Click here to listen to the latest rail news on Tuesday, 18th October 2022
InTheNews: The latest rail news on Tuesday, 18th October 2022
Rail workers in the RMT union are voting on whether to continue strike action for a further six months.
An article on the BBC website says the ballot closes on 15 November and is part of an ongoing dispute over pay, job security and working conditions.
RMT members at 15 train companies and Network Rail have taken part in eight nationwide strike days since June.
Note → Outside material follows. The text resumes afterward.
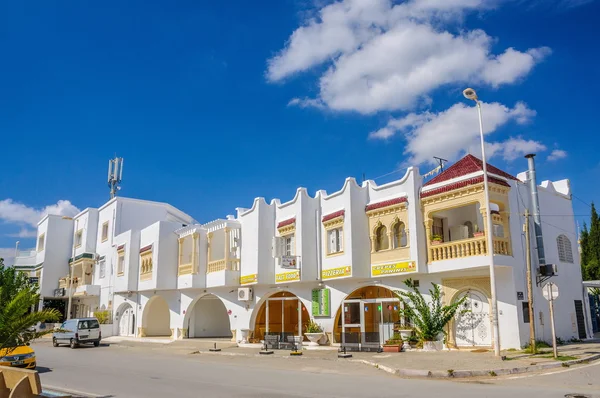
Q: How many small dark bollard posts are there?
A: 4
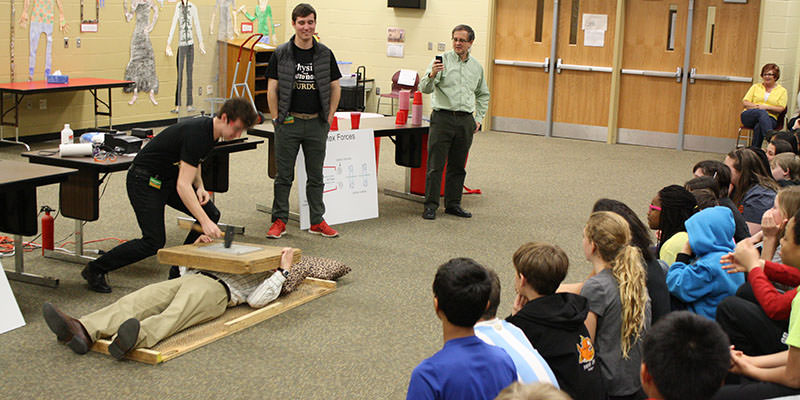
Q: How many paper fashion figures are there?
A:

No more are currently scheduled.
Network Rail is preparing to make a revised offer to unions.
The Chancellor has suggested that Northern Powerhouse Rail may not be delivered in full, as he tore up Liz Truss’ spending pledges and tax cuts.
An article in the Yorkshire Post says Jeremy Hunt, in his first working day in the job following the sacking of Kwasi Kwarteng, reversed the Prime Minister’s economic vision during a statement in Parliament.
When asked whether infrastructure projects such as Northern Powerhouse Rail, a key campaign pledge of the Prime Minister, could be scaled back, Mr Hunt said that all options were in play in his attempt to balance the books.
Commuters are facing rush hour rail chaos this morning with trains from Edinburgh stuck at Haymarket Depot due to a signalling fault.
An article in the Daily Record says ScotRail are unable to get any trains out of the depot, causing services from the capital to be limited.
The signalling fault is causing major disruption on the Edinburgh to Glasgow line, as well as services to Fife, Dunblane, and further north to Aberdeen and Inverness.
Major works have begun in Hartlepool, as construction of the station’s new second platform takes shape.
Piling has started on the first phase of the £12 million scheme, which will see a total revamp of the station.
A total of 64 piles will be driven seven to ten meters into the ground, in order to support creation of 16 canopies for the new platform.
The existing platform 2 will also be extended by 20 meters to house the new footbridge and lift, and workers have already spent 108 hours demolishing platform three, removing 1,500 tonnes of material.